▸ **PROBLEM STATEMENT**: The lines below that include "count" are to be found and copied.

▸ **INFORMATION PROVIDED**:
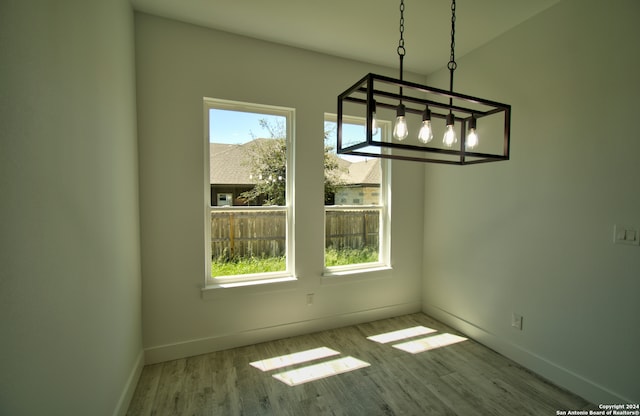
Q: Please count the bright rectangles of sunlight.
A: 4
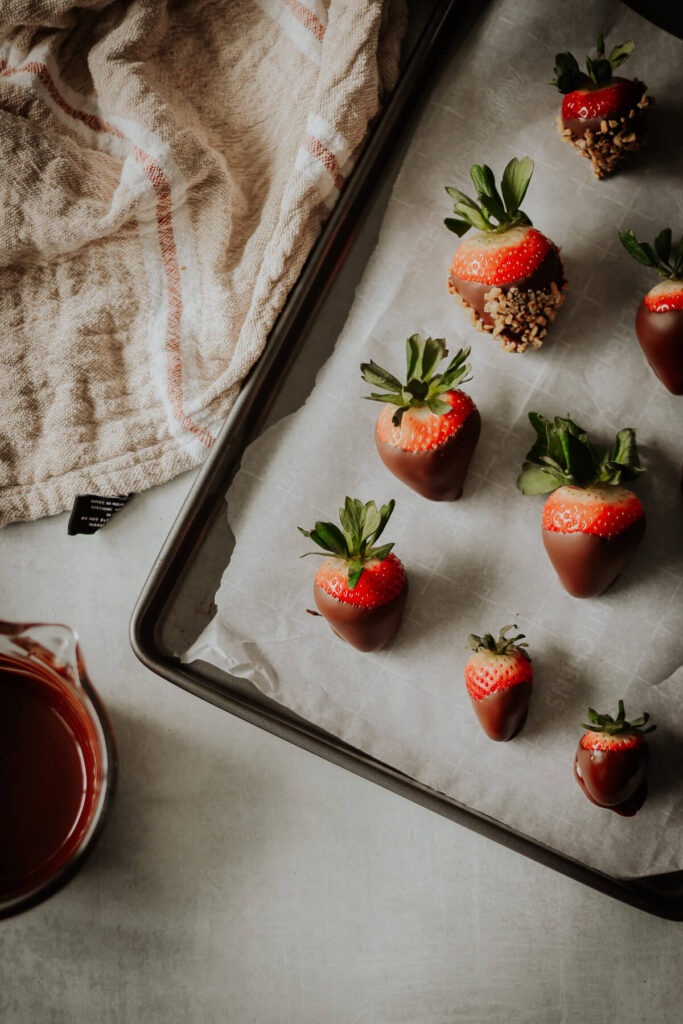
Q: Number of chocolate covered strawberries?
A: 8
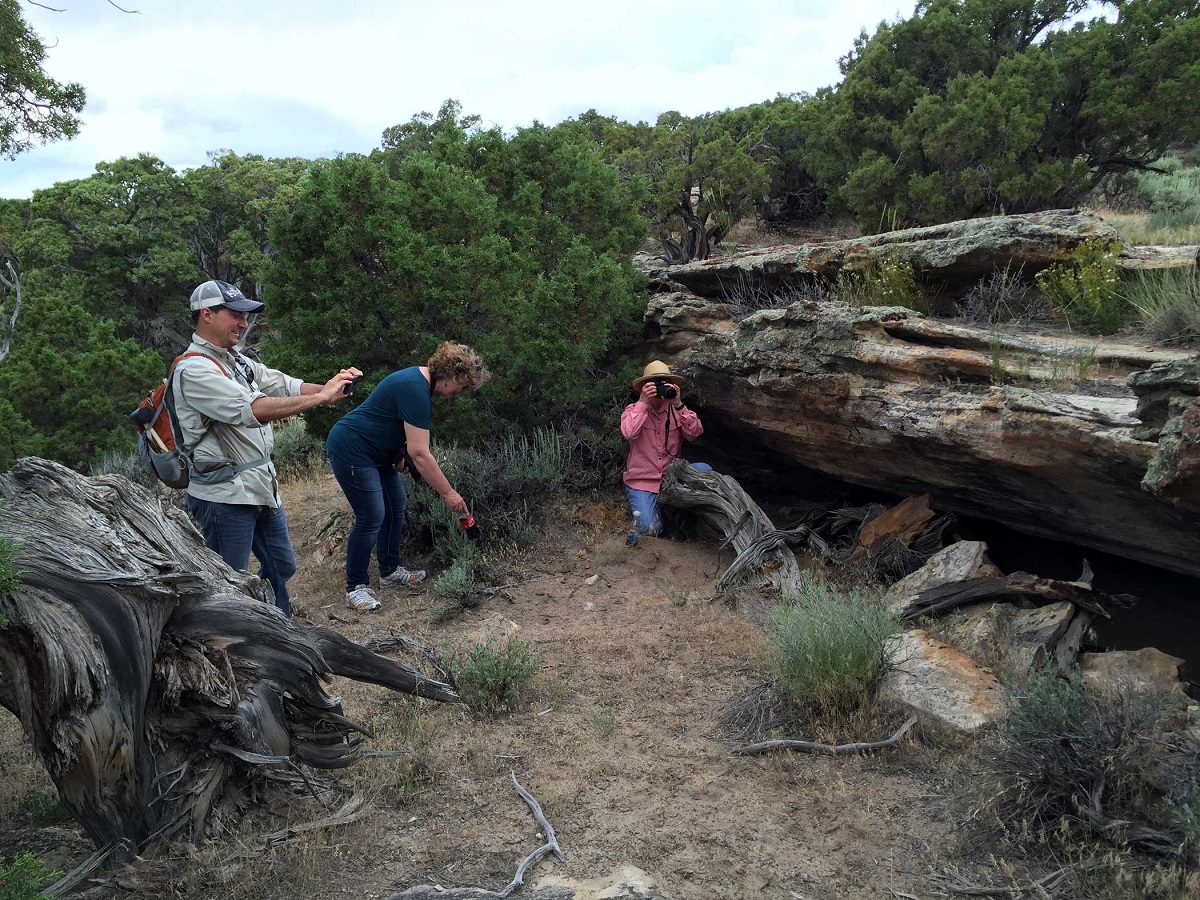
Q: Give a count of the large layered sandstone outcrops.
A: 1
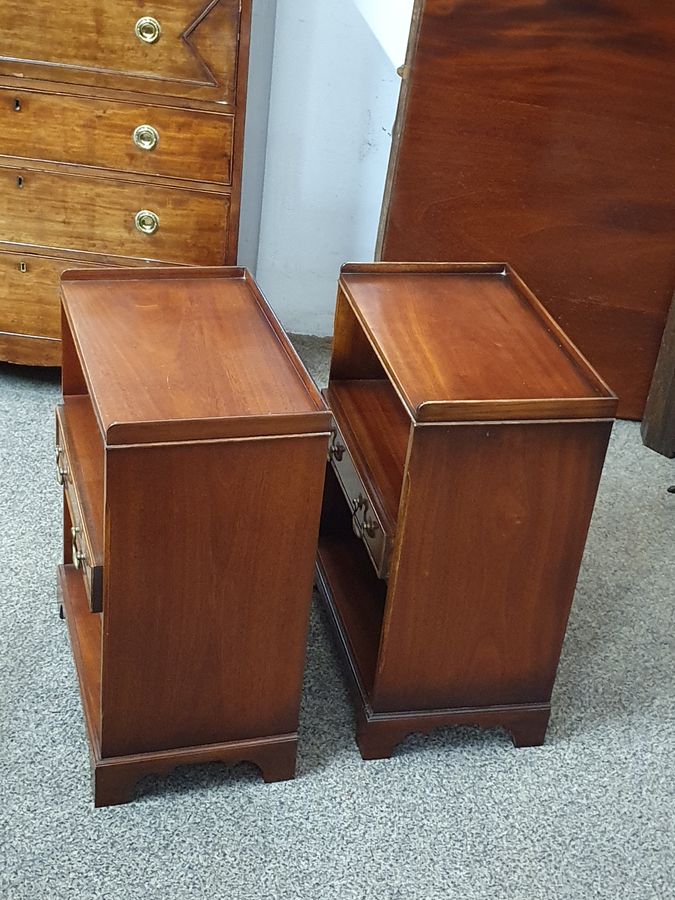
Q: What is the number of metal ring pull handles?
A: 3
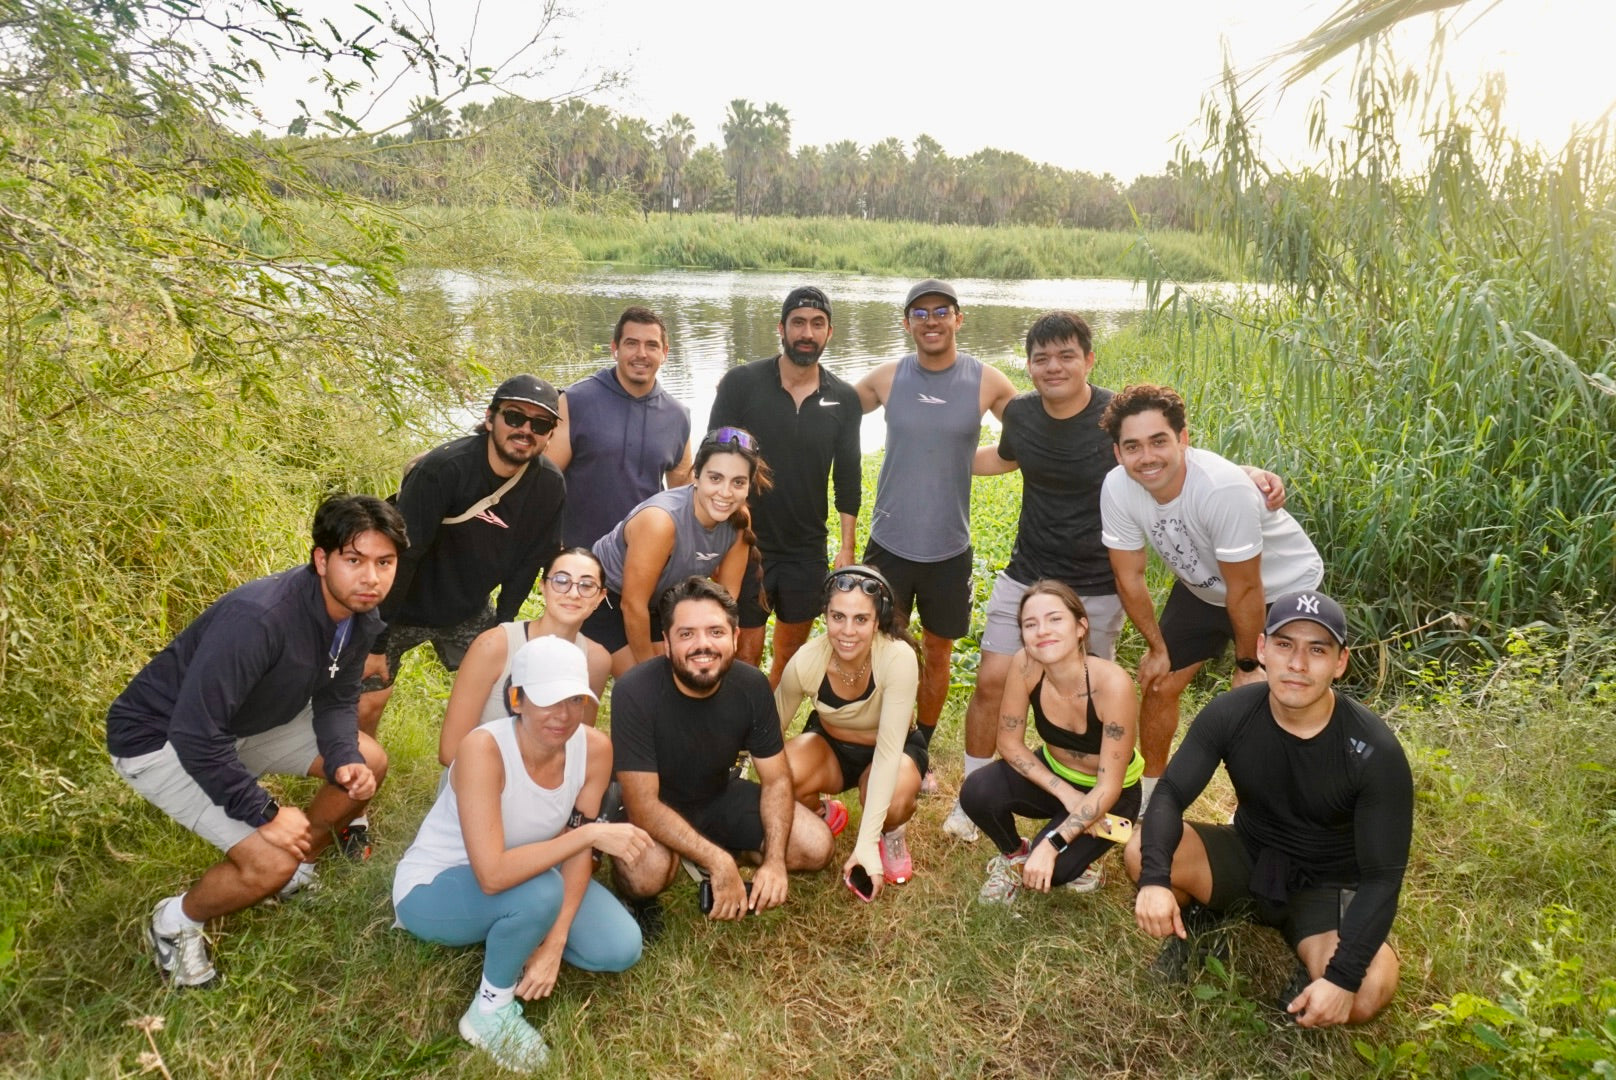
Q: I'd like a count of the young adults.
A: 14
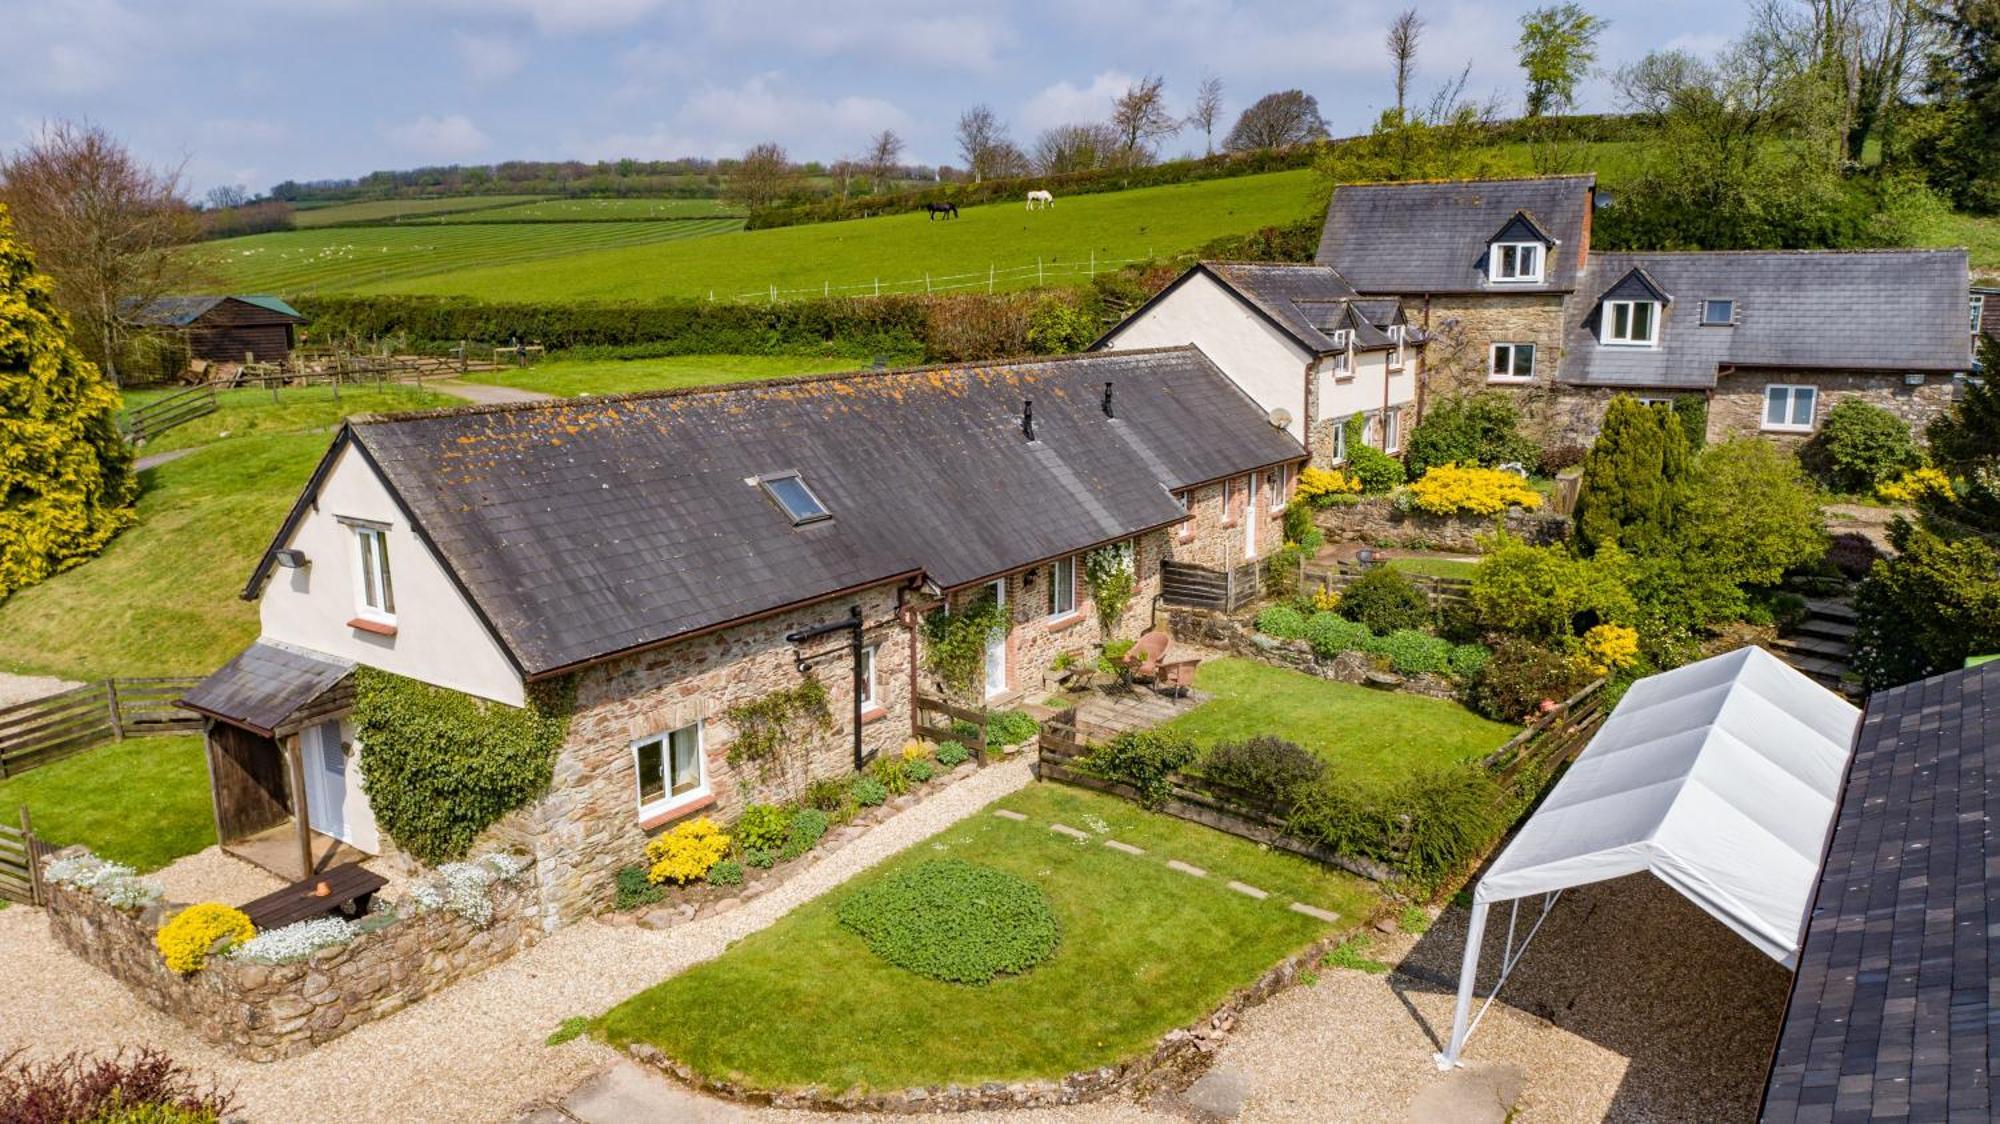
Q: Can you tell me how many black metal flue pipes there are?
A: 2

▸ **FINISHED EXERCISE**:
Q: Please count the bright rectangles of sunlight.
Q: Give a count of the large layered sandstone outcrops.
Q: I'd like a count of the young adults.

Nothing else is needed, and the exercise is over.